■ Activity ■
Restate the data below word for word, omitting pictures.

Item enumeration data
————
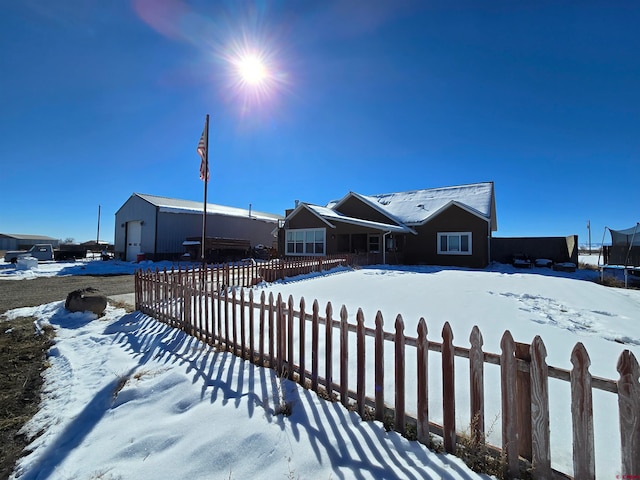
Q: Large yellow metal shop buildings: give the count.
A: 0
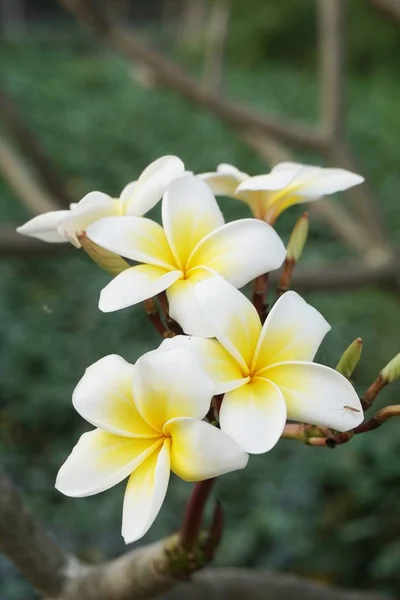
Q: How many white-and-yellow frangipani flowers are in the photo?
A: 5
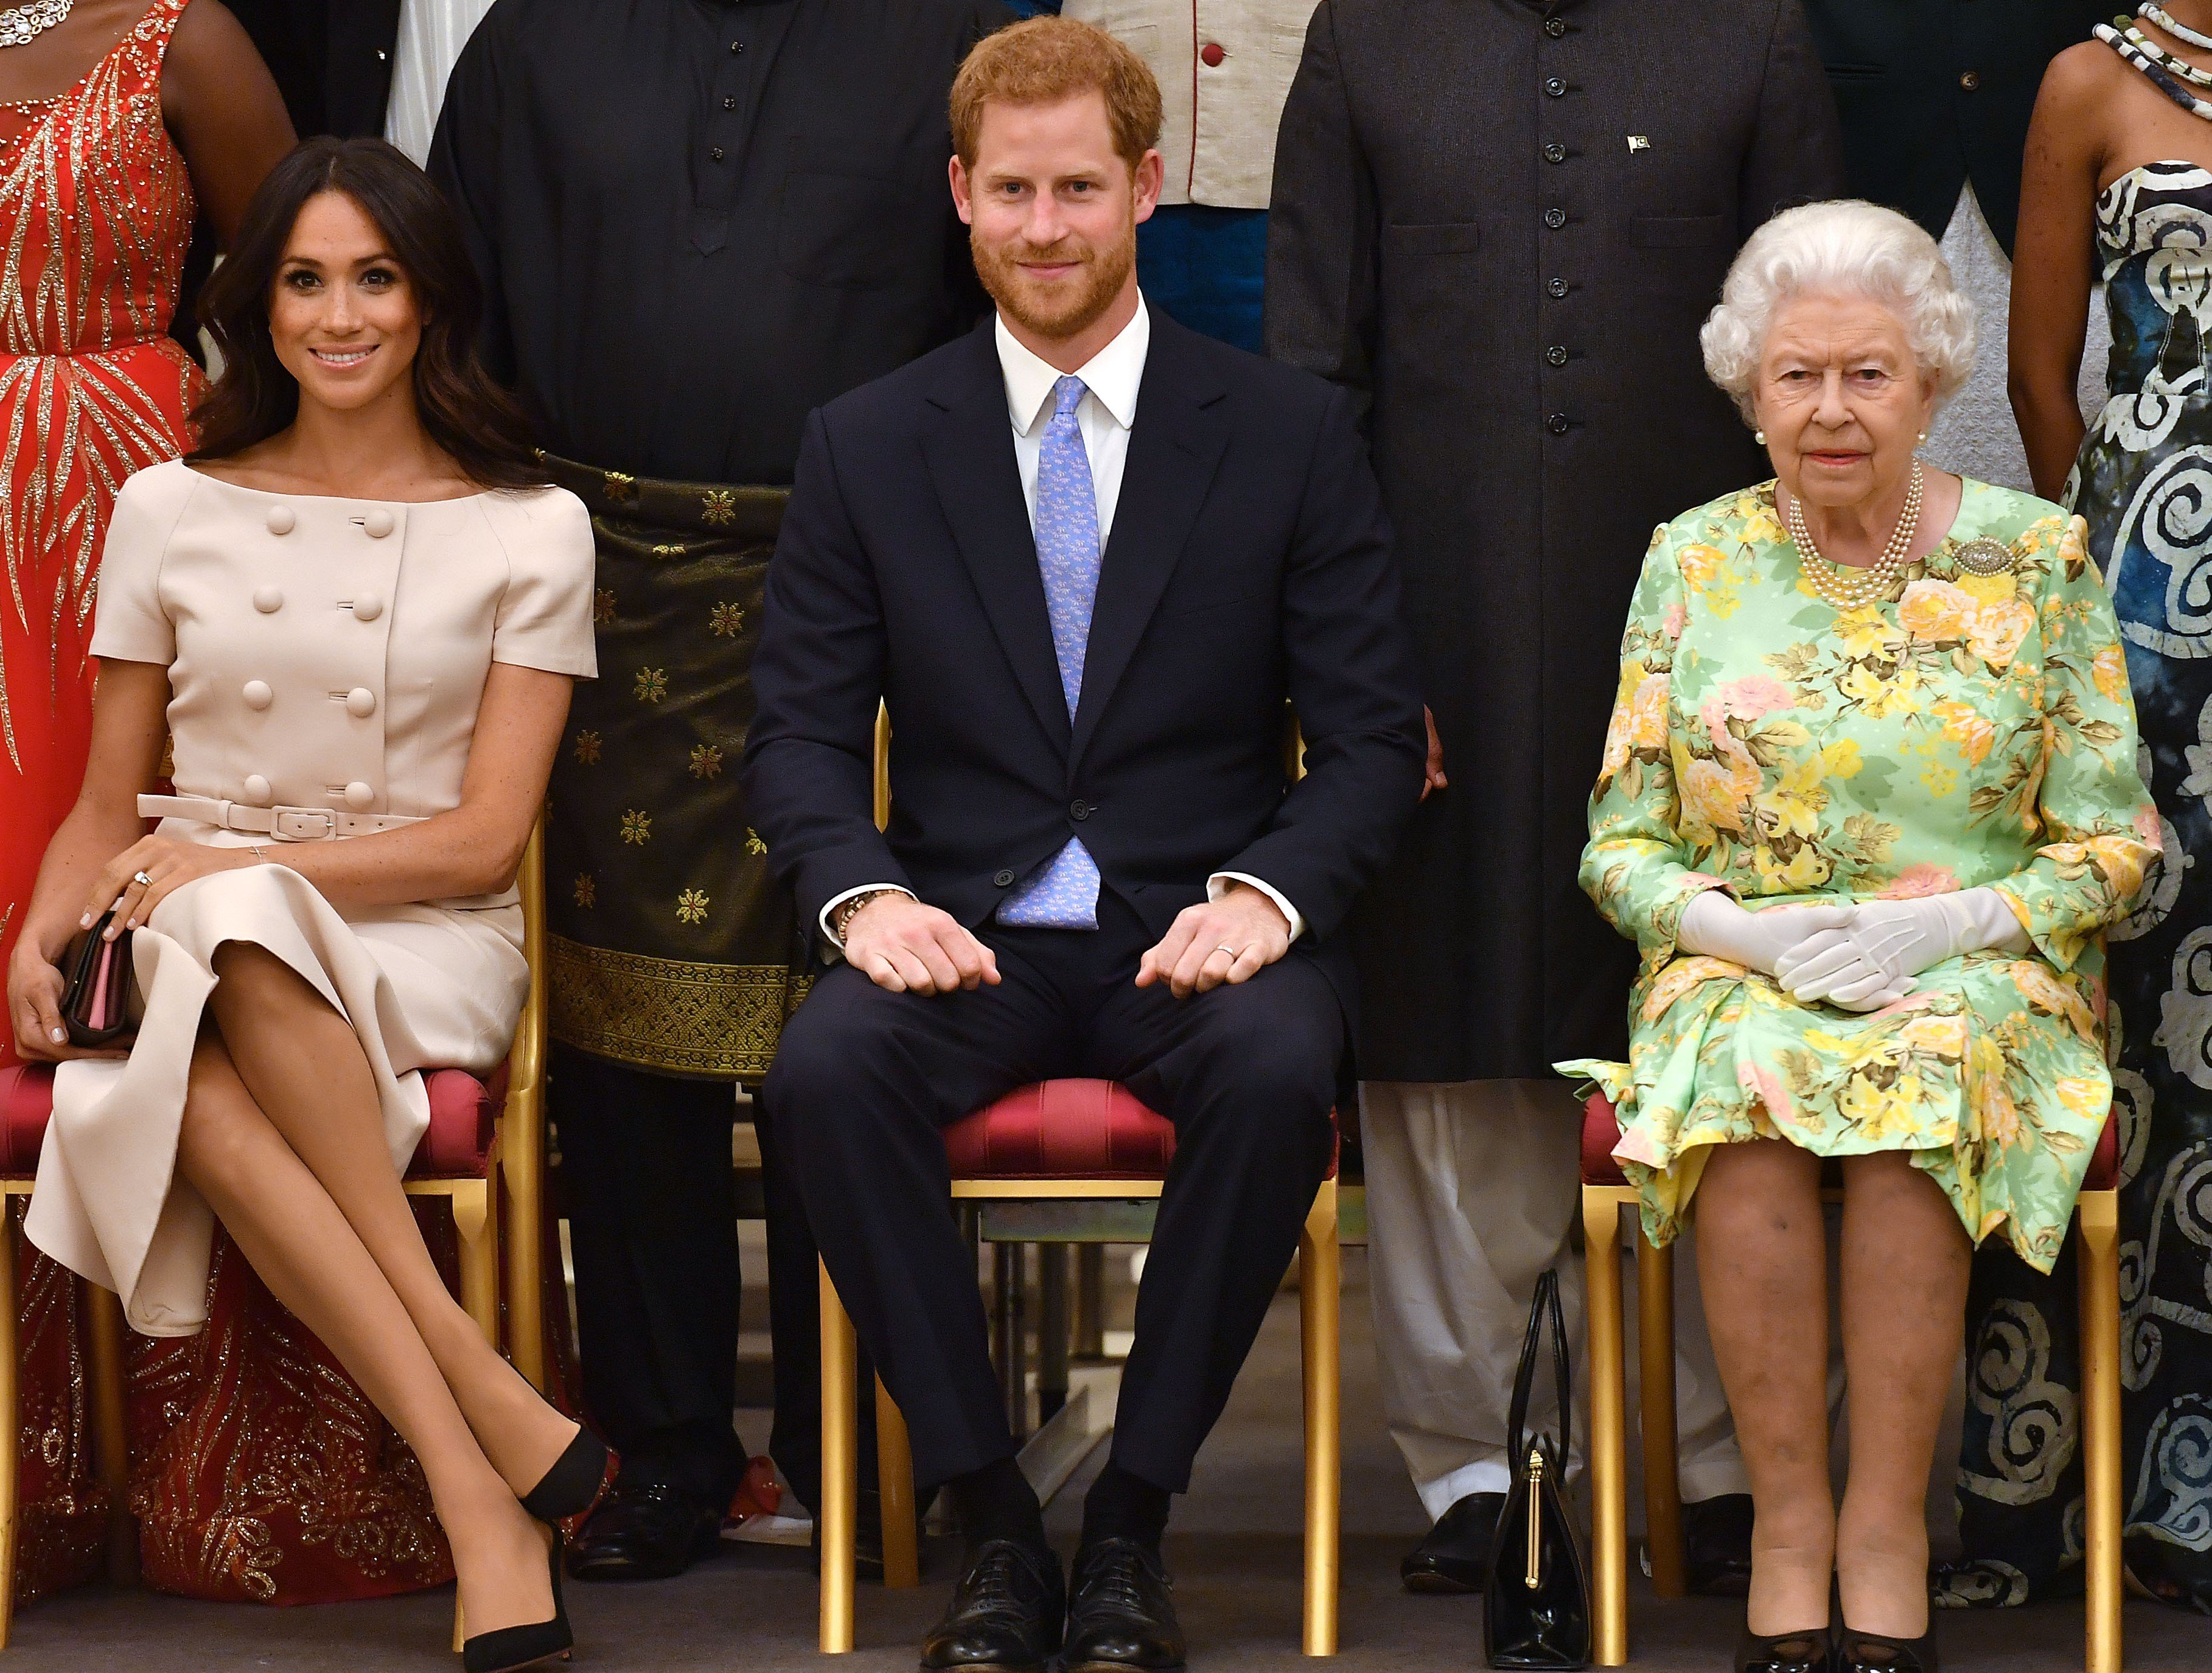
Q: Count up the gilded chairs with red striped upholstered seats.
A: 3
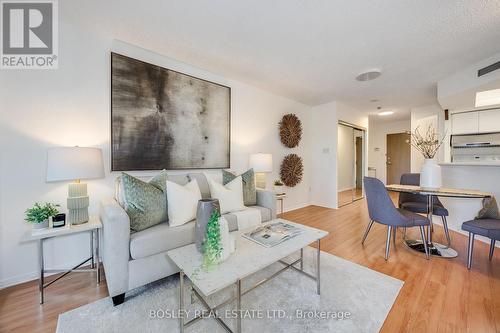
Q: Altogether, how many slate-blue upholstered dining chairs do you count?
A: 3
————
■ Exercise answer ■
Q: Large yellow metal shop buildings: give the count.
A: 0
Q: How many white-and-yellow frangipani flowers are in the photo?
A: 5
Q: Count up the gilded chairs with red striped upholstered seats.
A: 3
Q: Altogether, how many slate-blue upholstered dining chairs do you count?
A: 3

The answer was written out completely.